Existing research indicates that team social identification significantly enhances the degree of human members' idea selection aggregation (Luan & Xie, 2014). The degree of human members' idea selection aggregation reflects whether human team members are more inclined to learn from and adopt each other's viewpoints during idea selection, forming consensus on optimal solutions to a specific problem. Intense team social conflicts, including relationship conflict and emotional conflict, bring negative emotions such as pressure, tension, and anxiety to human team members, causing psychological barriers between them, reducing interdependence, and making them unwilling to learn from and adopt each other's viewpoints (Luan & Xie, 2014), resulting in a low degree of aggregation in the idea convergence phase. Conversely, when human members have high team social identification, their expectations of social resource exchange, including emotional exchange, will be stronger (Luan & Xie, 2014). At this point, human team members are more inclined to learn from and adopt each other's viewpoints during idea selection, quickly forming consensus on optimal solutions to a specific problem.

Based on this, this study proposes that compared with human teammates, generative AI teammates will enhance team social identification, thereby increasing the degree of human members' idea selection aggregation. The study advances the following hypotheses:

Hypothesis 4: Generative AI teammates will enhance the degree of human members' idea selection aggregation.

Hypothesis 5: The effect of generative AI teammates on the degree of human members' idea selection aggregation is mediated by team social identification.

Team diversity belief is an important factor affecting team members' evaluation of and subsequent cooperative behavior toward diverse teammates (generative AI teammates) (Li et al., 2019; van Dick et al., 2008). Diversity belief refers to the extent to which human individuals believe that team diversity will bring value to team performance (Li et al., 2019). Team members with high diversity beliefs consider team diversity valuable, believe it will positively affect team development, and actively participate in team diversity construction, demonstrating corresponding supportive behaviors. Conversely, team members with low diversity beliefs hold negative attitudes toward team diversity, believe it cannot or will even negatively affect team performance, and demonstrate corresponding negative resistant attitudes and behaviors (Li et al., 2019; van Dick et al., 2008). When team diversity belief is high, human team members subjectively hold positive attitudes toward generative AI teammates and are willing to demonstrate supportive behaviors (Li et al., 2019). This belief will further amplify generative AI teammates' enhancing effect on human members' team social identification because when human team members recognize the value of generative AI teammates with different social categories, their aversion toward them will decrease, and their social conflict, including emotional conflict, with generative AI teammates will also decrease. Conversely, when team diversity belief is low, human team members will negatively resist generative AI teammates, develop stronger aversion toward them, and experience increased social conflict, including emotional conflict, with generative AI teammates, which will significantly weaken generative AI teammates' enhancing effect on human members' team social identification.

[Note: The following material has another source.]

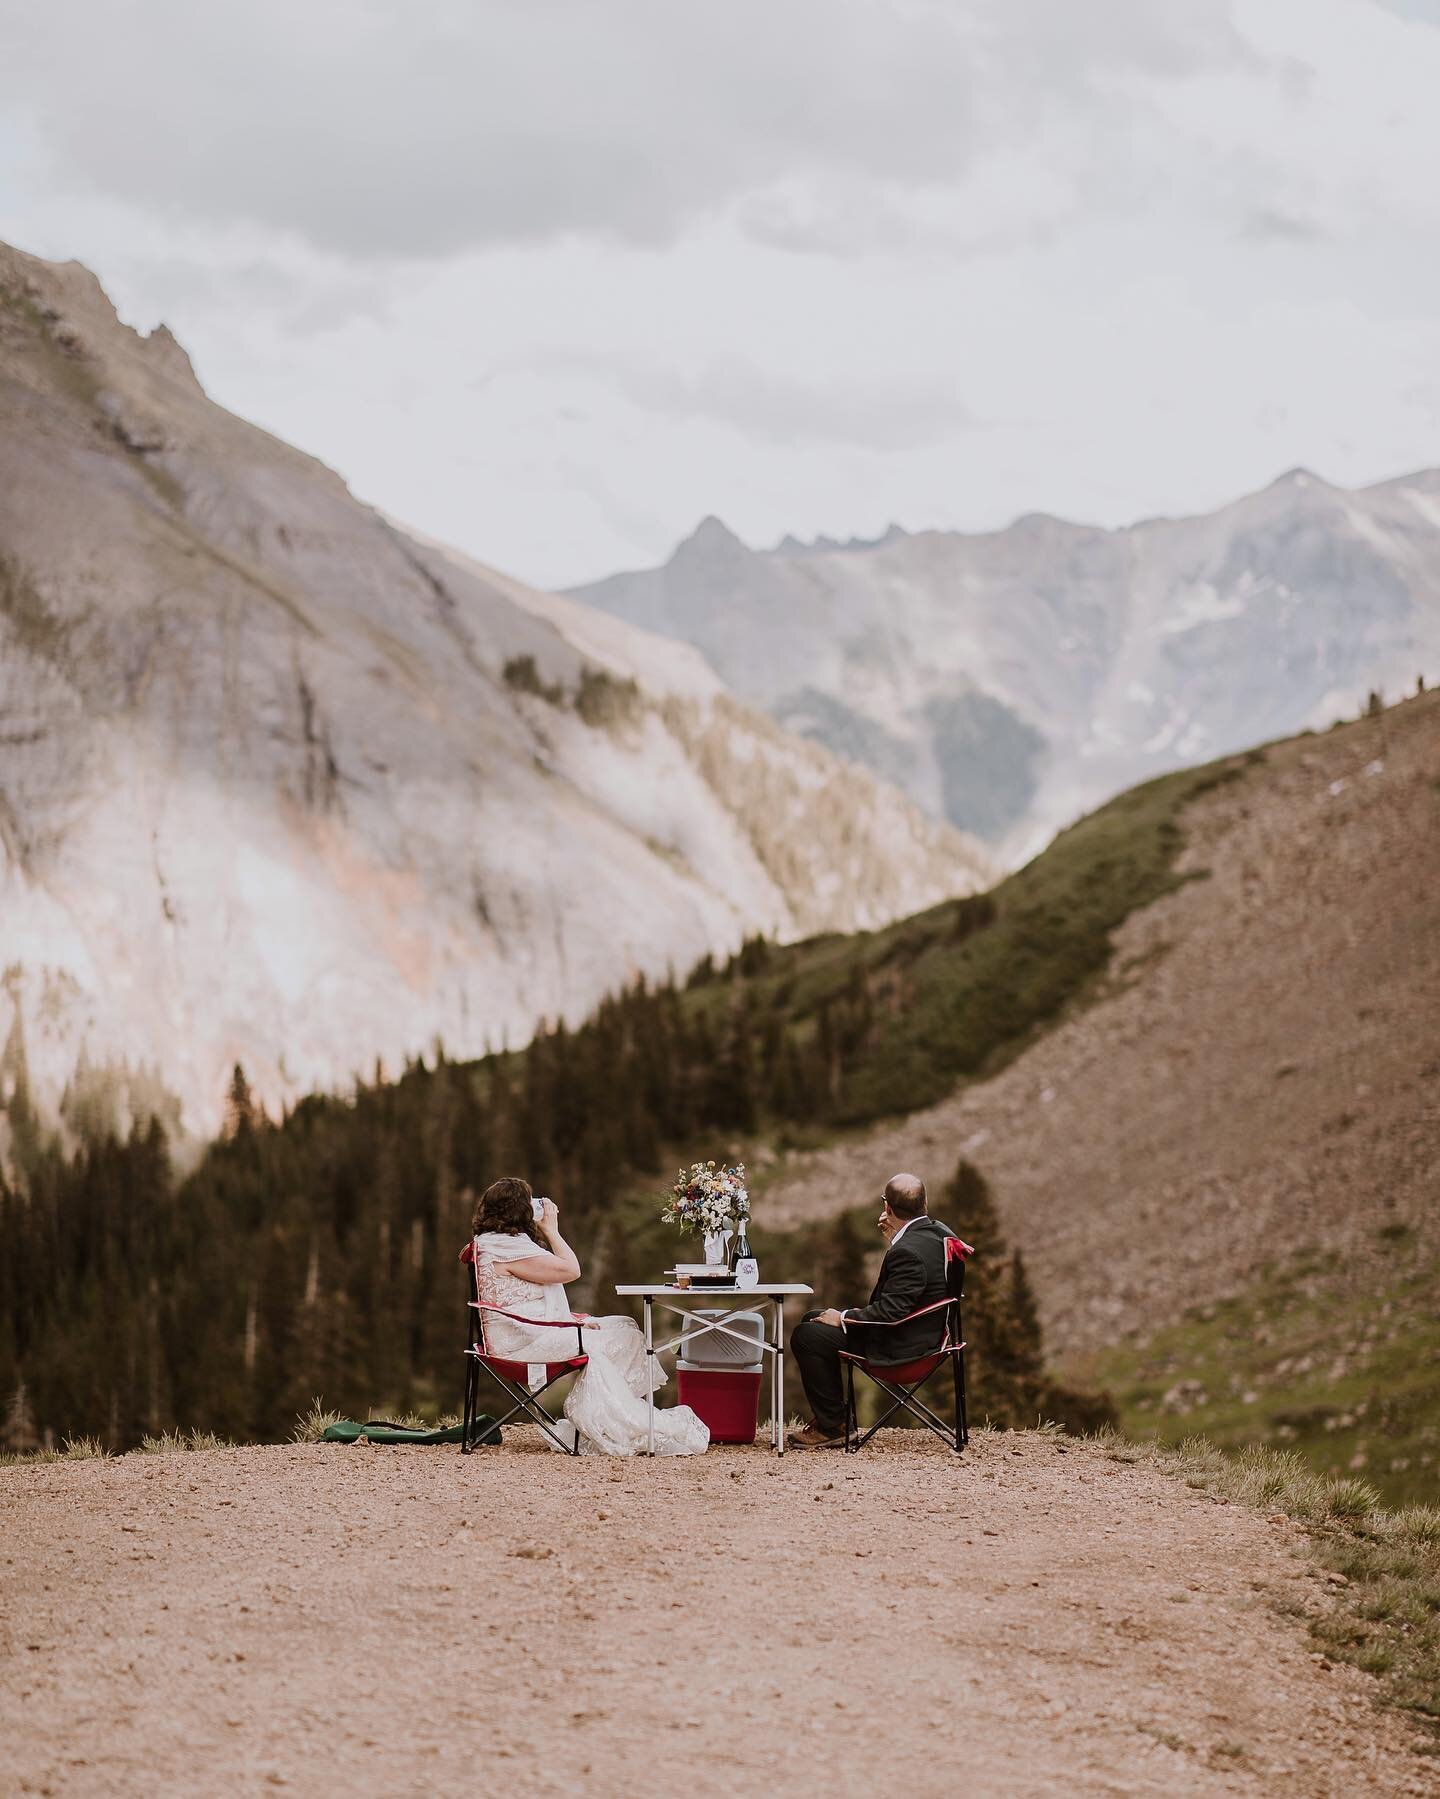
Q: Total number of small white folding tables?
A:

Based on this, this study proposes that team diversity belief will moderate the relationship between generative AI teammates and the degree of human members' idea selection aggregation. When team diversity belief is high, the positive effect of generative AI teammates on the degree of human members' idea selection aggregation will be further strengthened. The study advances the following hypothesis:

Hypothesis 6: When team diversity belief is high (vs. low), the enhancing effect of generative AI teammates on the degree of human members' idea selection aggregation will be strengthened.

3.3 Study 3: The Double-Edged Sword Effect and Coping Strategies of Human Members' Creative Interaction in Generative AI Teammate Teams on New Product Idea Performance

Team new product idea generation finally reaches the idea formation phase, where team members reach consensus on an optimal solution after experiencing idea divergence and convergence. Idea generation speed and quality are the ultimate manifestations of team new product idea performance. Building on Studies 1 and 2, Study 3 intends to explore the enhancing effect of human members' creative interaction (idea generation diversity and idea selection aggregation) in generative AI teammate teams on idea generation speed, the diminishing effect on idea generation quality, and their internal mechanisms. The study will also examine the moderating role of generative AI skills training. The theoretical model of Study 3 is shown in Figure 5 [FIGURE:5].

Note: The dashed box contains research ideas from Studies 1 and 2.

In Study 1's research framework, this study proposes that compared with human teammates, generative AI teammates will significantly reduce the diversity of human team members' idea generation. In other words, generative AI teammate teams will have fewer different solutions proposed by human members during the idea divergence phase. Existing research indicates that the fewer different problem solutions shared by team members, the fewer cognitive resources consumed by team members to jointly form optimal solutions, and the smaller the cognitive burden (Brodbeck et al., 2007; Alavi & Westerman, 2023). At this point, human team members can complete the sharing and evaluation of advantages, disadvantages, and executability of the smaller number of problem solutions with less time and effort. Consequently, team idea generation speed will significantly increase. However, the fewer different problem solutions proposed by team members during the idea divergence phase, the more singular the team's problem-solving perspective, and the lower the possibility of ultimately forming novel, unique, and useful problem solutions (Wang et al., 2021). At this point, the possibility of ultimately generating high-quality new product ideas that are novel, unique, and useful is smaller. Consequently, team idea generation quality will significantly decrease.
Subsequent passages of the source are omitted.